▶ Task directions
Reproduce exactly the line that contains "Q: How many black fuel hoses in total?" and every line after it through the end of the records below, leaving out all pictures.

▶ Provided data
──────
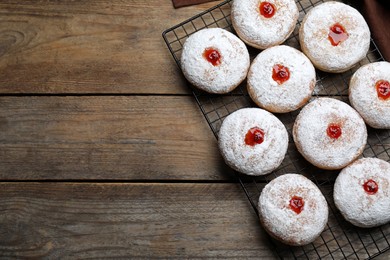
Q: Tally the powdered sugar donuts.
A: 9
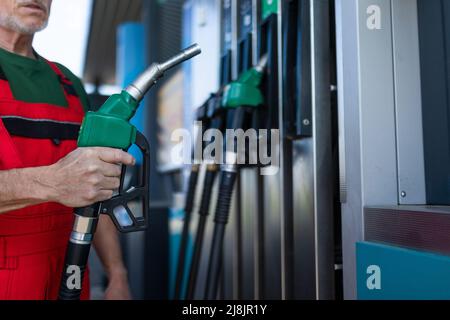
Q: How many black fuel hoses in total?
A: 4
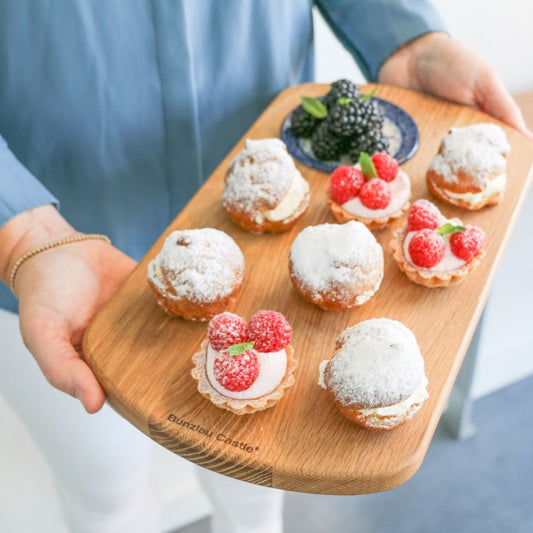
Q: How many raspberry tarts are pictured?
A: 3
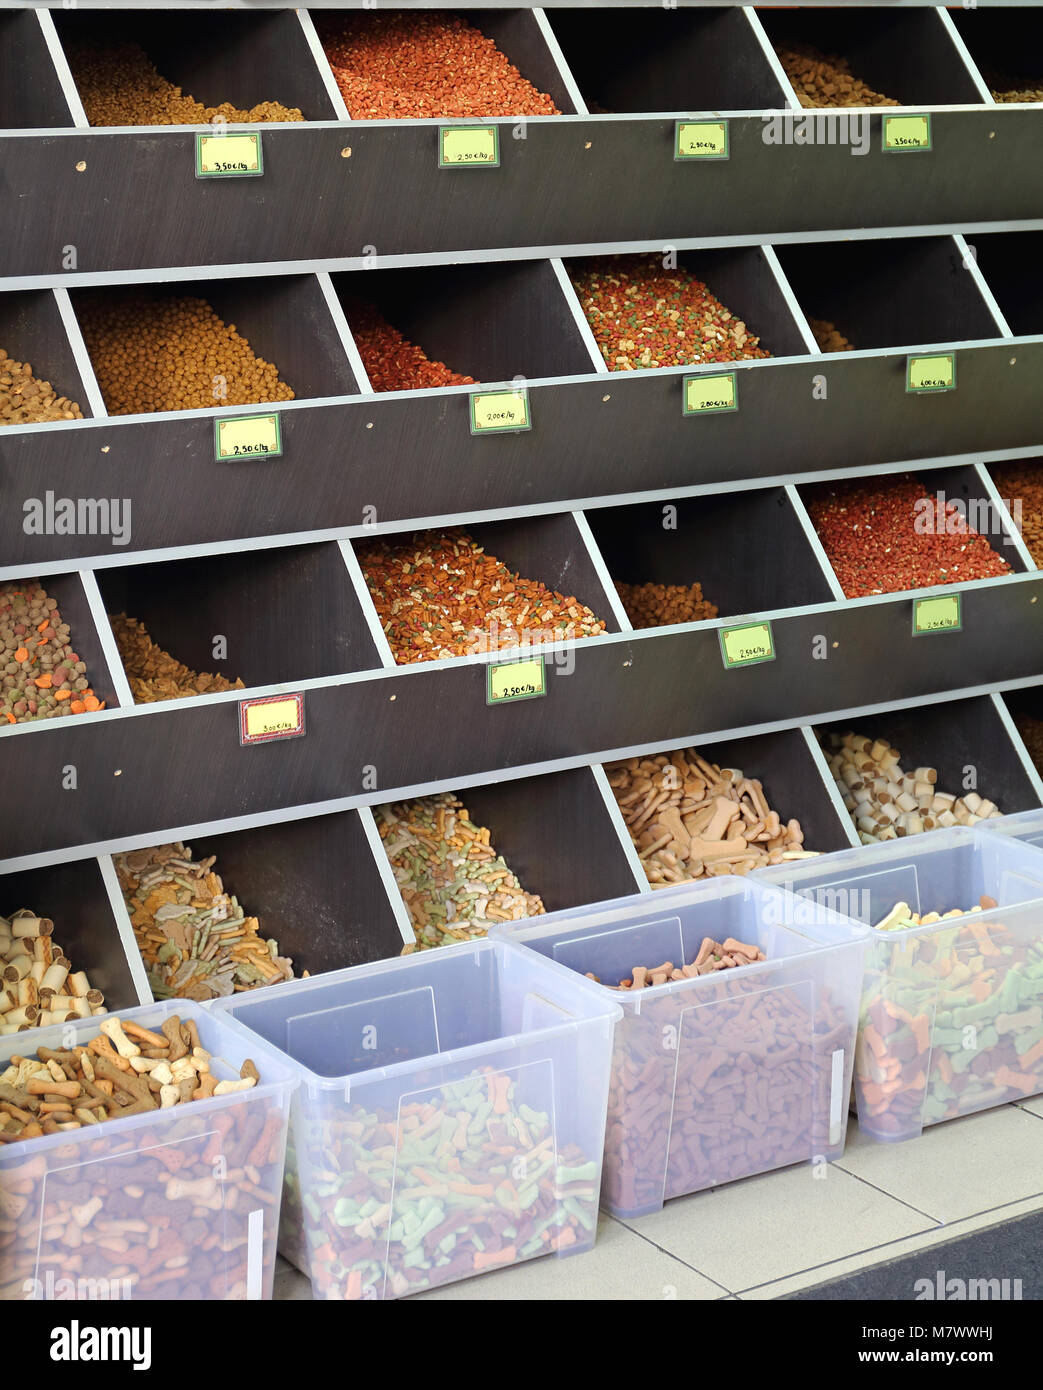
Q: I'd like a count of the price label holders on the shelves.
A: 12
──────
▶ Answer space
Q: How many black fuel hoses in total?
A: 4
Q: How many raspberry tarts are pictured?
A: 3
Q: I'd like a count of the price label holders on the shelves.
A: 12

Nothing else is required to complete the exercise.